Los números indican, por el contrario, que lejos de estar superado, el “problema” sigue escalando una curva que amenaza con dejar fuera del sistema de Salud a los más frágiles e indefensos, aquellos cuyas perspectivas de vida ya no respondan a los cánones establecidos para merecer una cama y/o un respirador.

Las autoridades, en un estudiado discurso que primero agradece y luego reprime, deben cumplir el desagradable rol de censores frente al deseado batir de alas que nos devuelva a una “normalidad” entrevista como feliz y auspiciosa.

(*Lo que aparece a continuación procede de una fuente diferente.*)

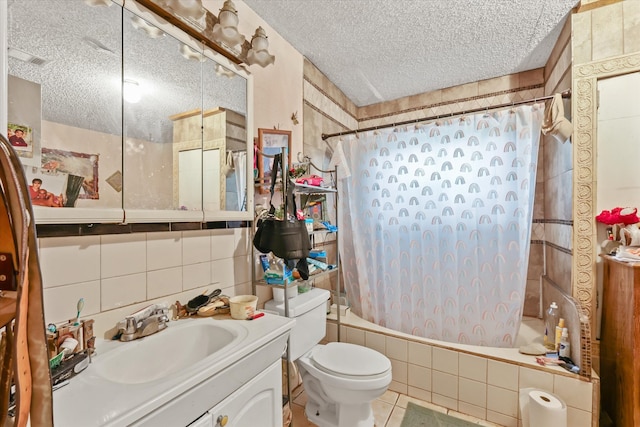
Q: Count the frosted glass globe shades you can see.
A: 3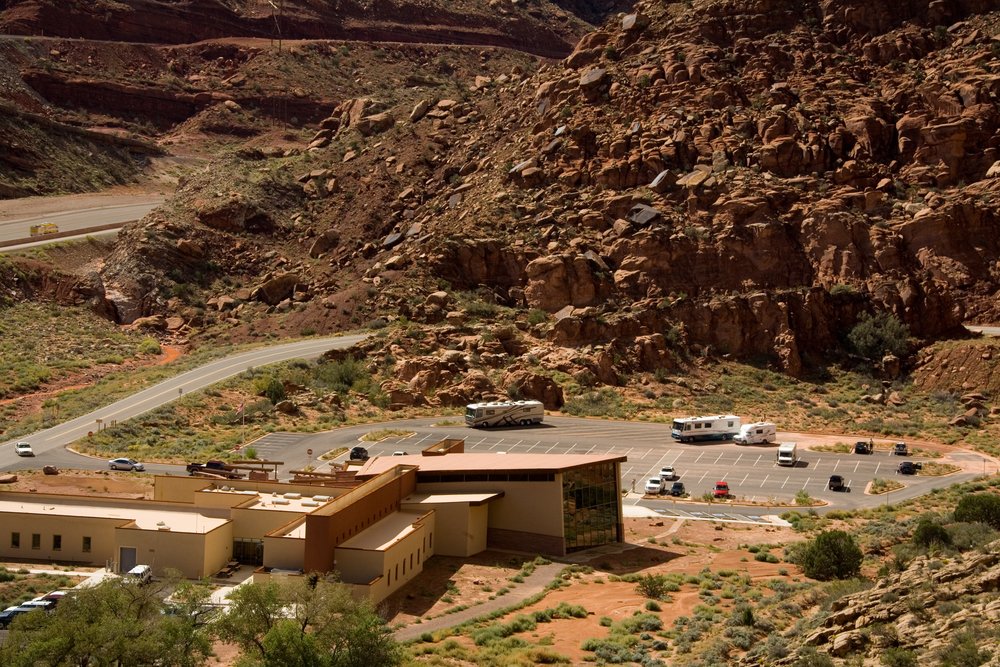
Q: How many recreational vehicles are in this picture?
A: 4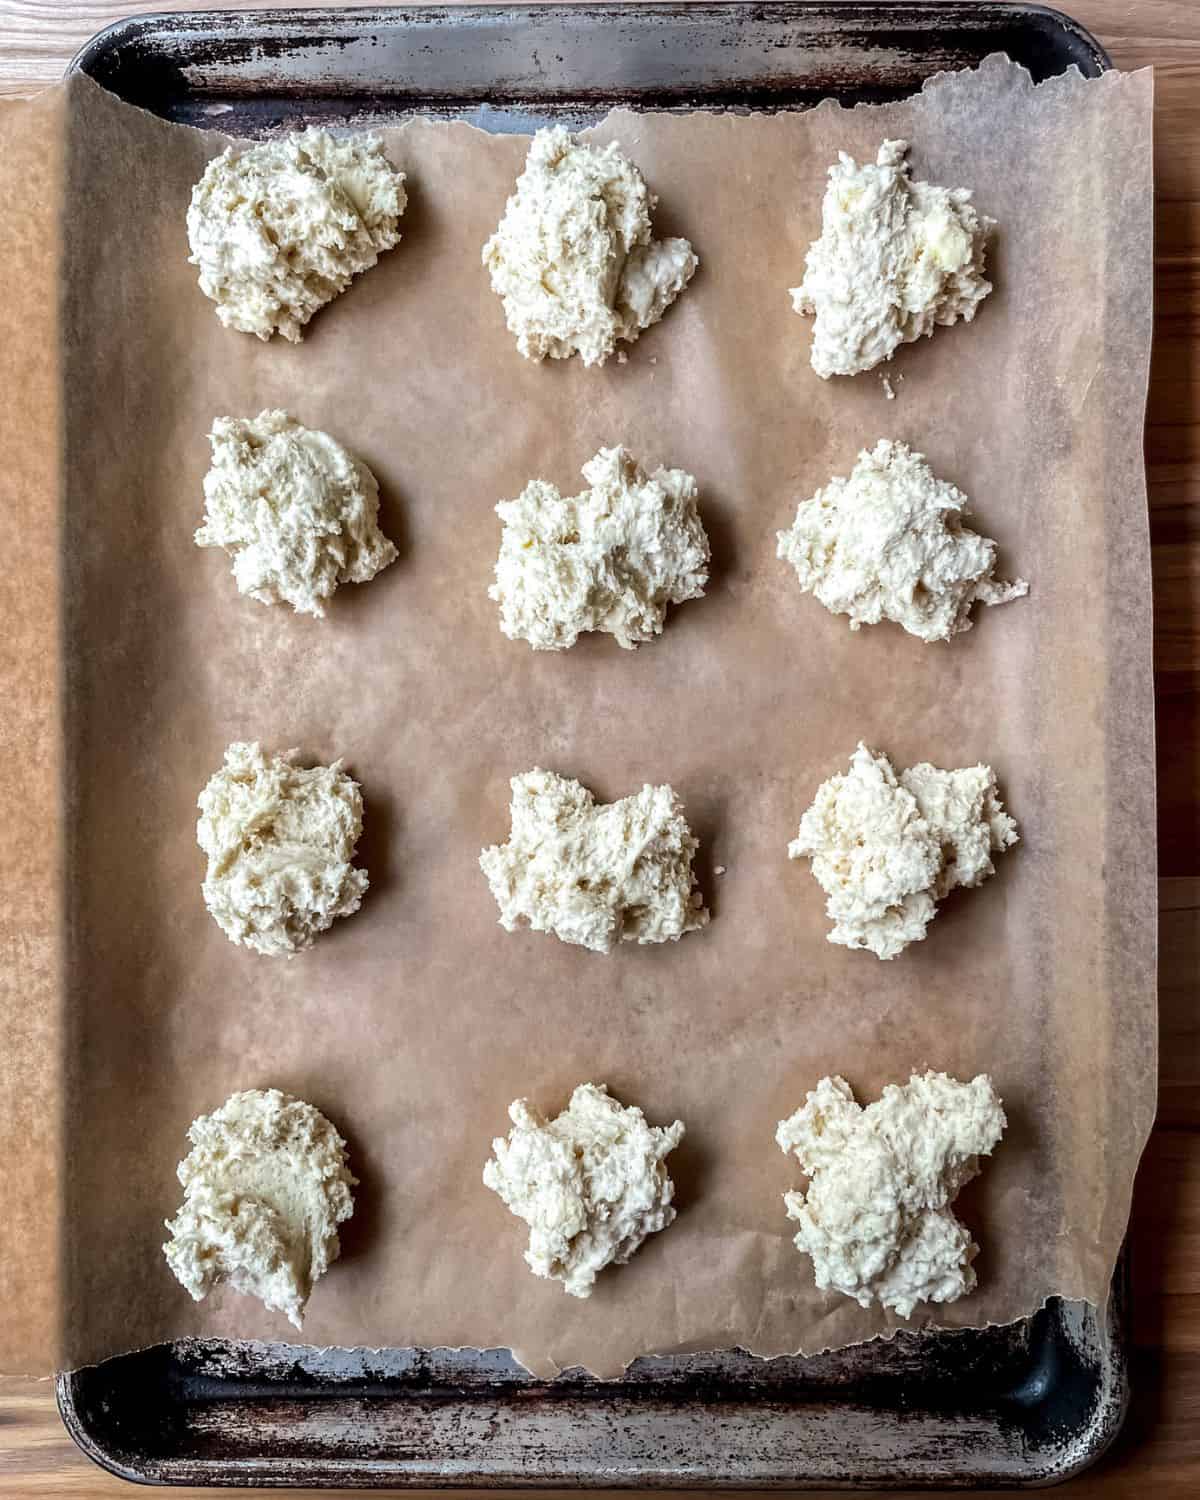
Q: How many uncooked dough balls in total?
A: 12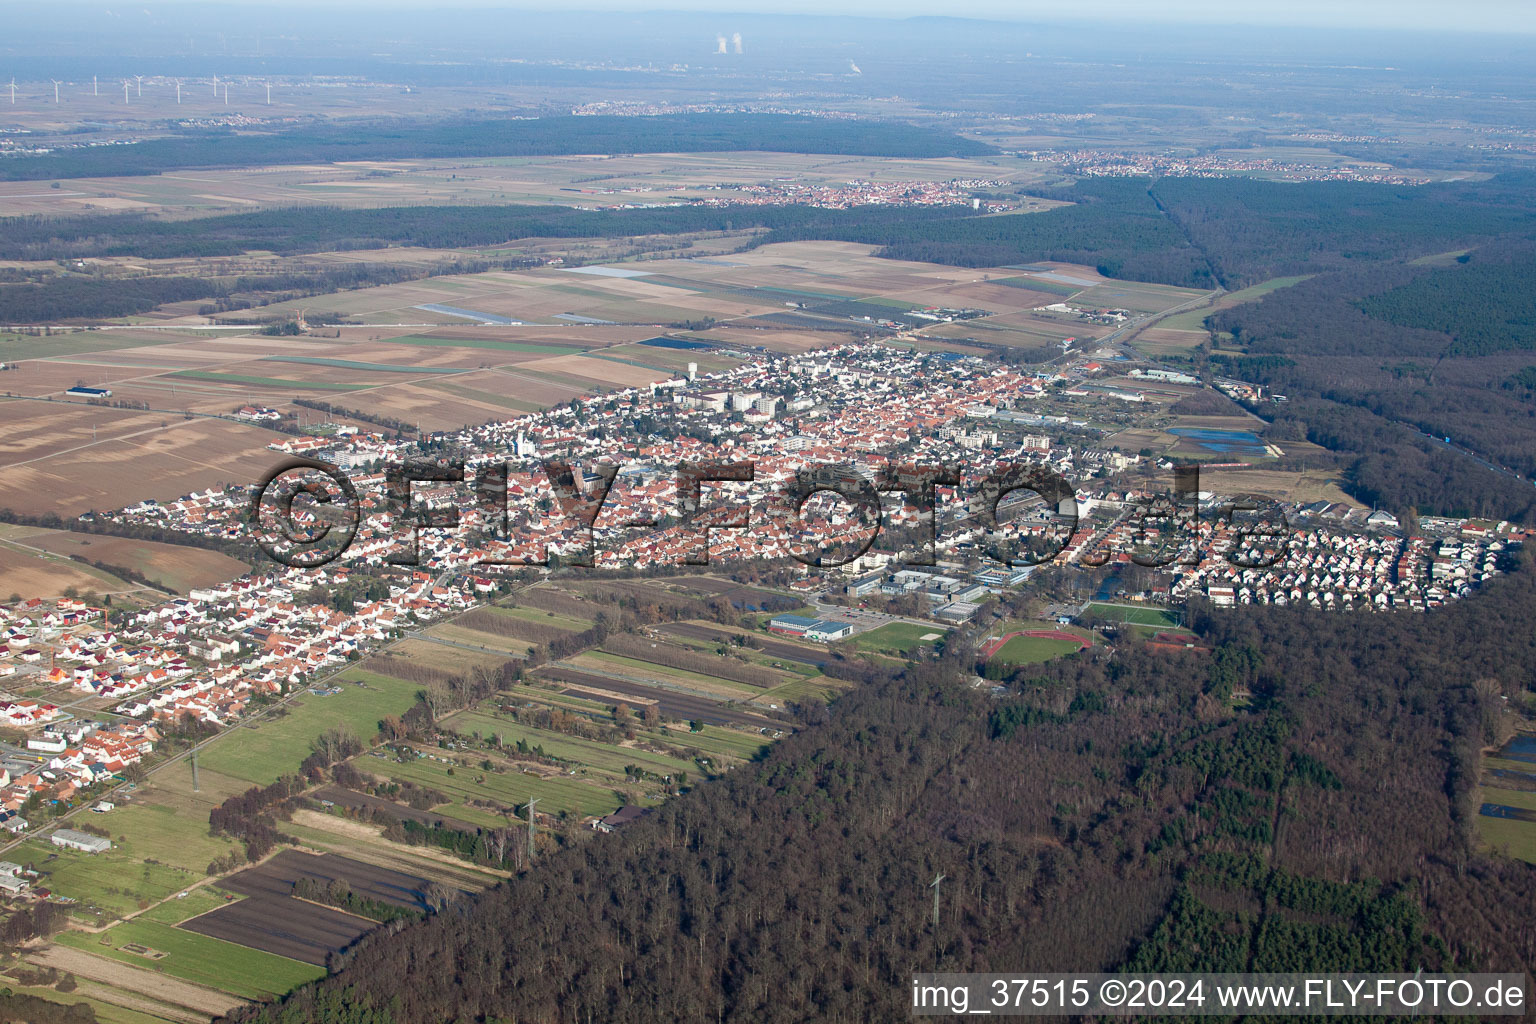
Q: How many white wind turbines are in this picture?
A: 9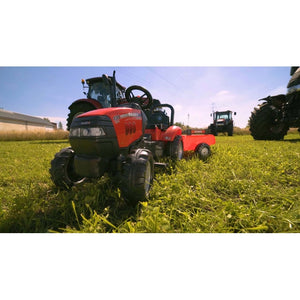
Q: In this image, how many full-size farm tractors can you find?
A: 3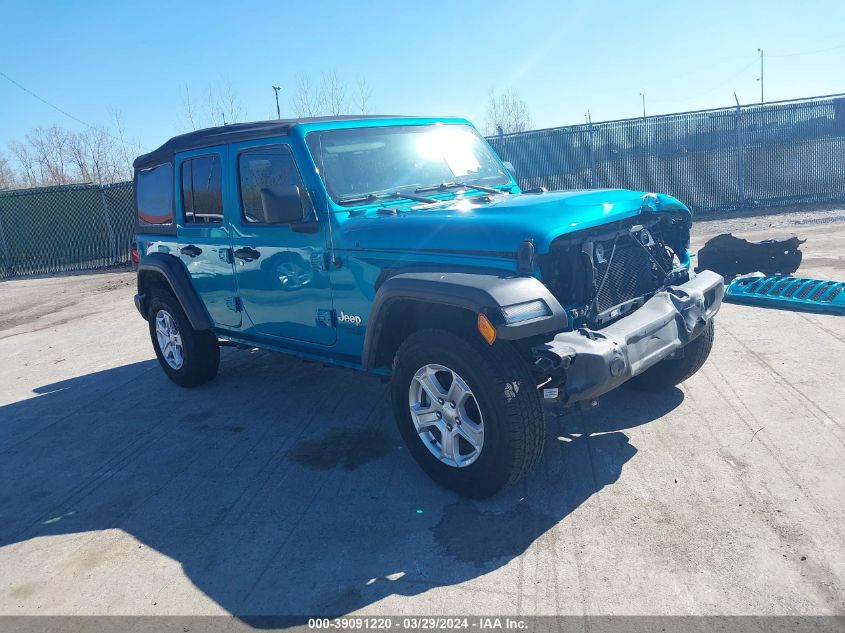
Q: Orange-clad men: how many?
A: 0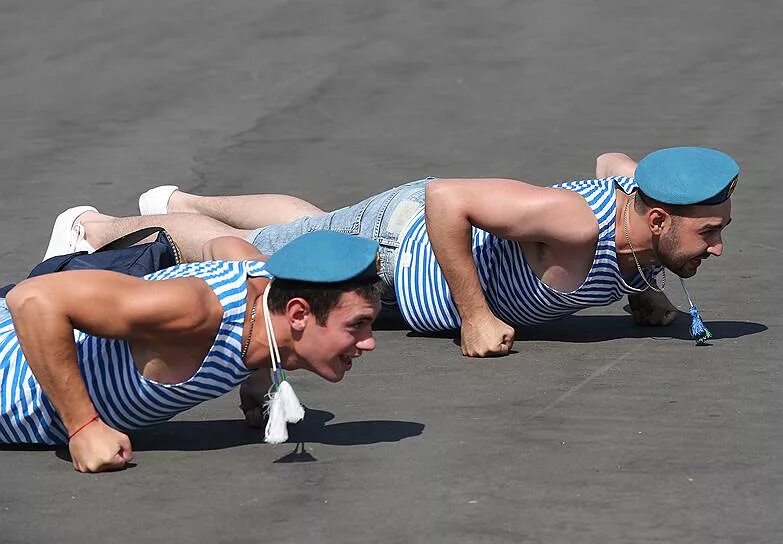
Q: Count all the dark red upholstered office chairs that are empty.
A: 0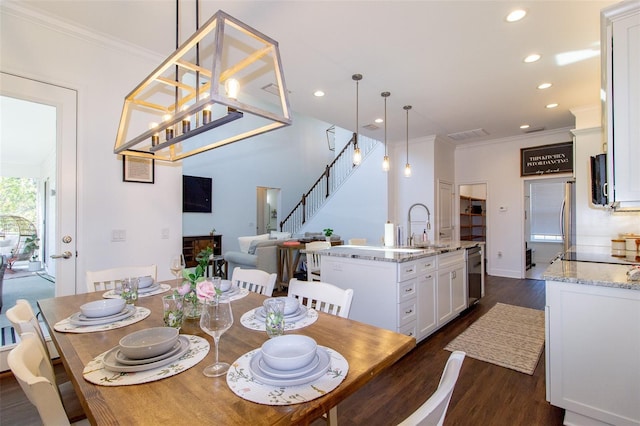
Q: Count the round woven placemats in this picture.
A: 6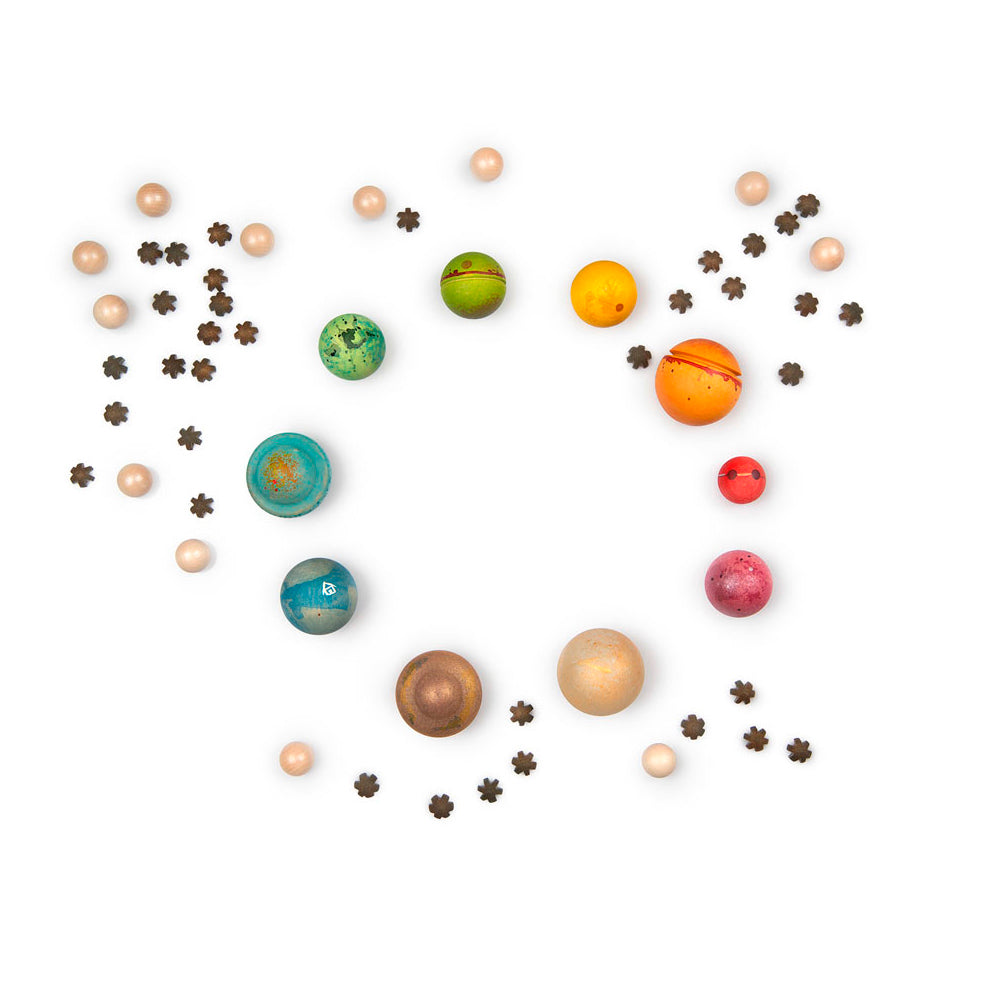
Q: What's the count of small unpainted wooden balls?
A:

Todos deseamos abordar algún medio de transporte para dirigirnos a la Luna, Marte, Plutón, o cualquier lugar que nos haga sentir libres, autónomos, capaces de tomar decisiones sin depender de protocolos ni permisos, y por qué no… indestructibles.

Pero por el momento, son anhelos imposibles. Hoy por hoy tenemos que continuar postergando encuentros y festejos, abrazos y alegrías compartidas, porque el virus no da respiro. Ya habituados a ver la cara propia y las ajenas, agotadas, en el cuadradito de la pantalla que nos habilita la videollamada, debemos seguir concentrando esfuerzos en mantenernos saludables, mientras nos ilusionamos con que alguna varita mágica nos libere de la experiencia casi siempre desagradable, y a veces mortal, del contagio.

Así las cosas, cada vez que alguna situación impostergable y urgente me obliga a salir de casa, y al volver rocío alcohol diluido sobre mantas, ropa de calle, bolsas y bolsitas, canastos, elementos de cocina, zapatos, carteras, recito el mantra de los buenos augurios: ¿dónde está? ¿Dónde se esconde el maldito invasor? Y sobre todo… ¿quién, aparte de los ciudadanos comunes, pagará por esto?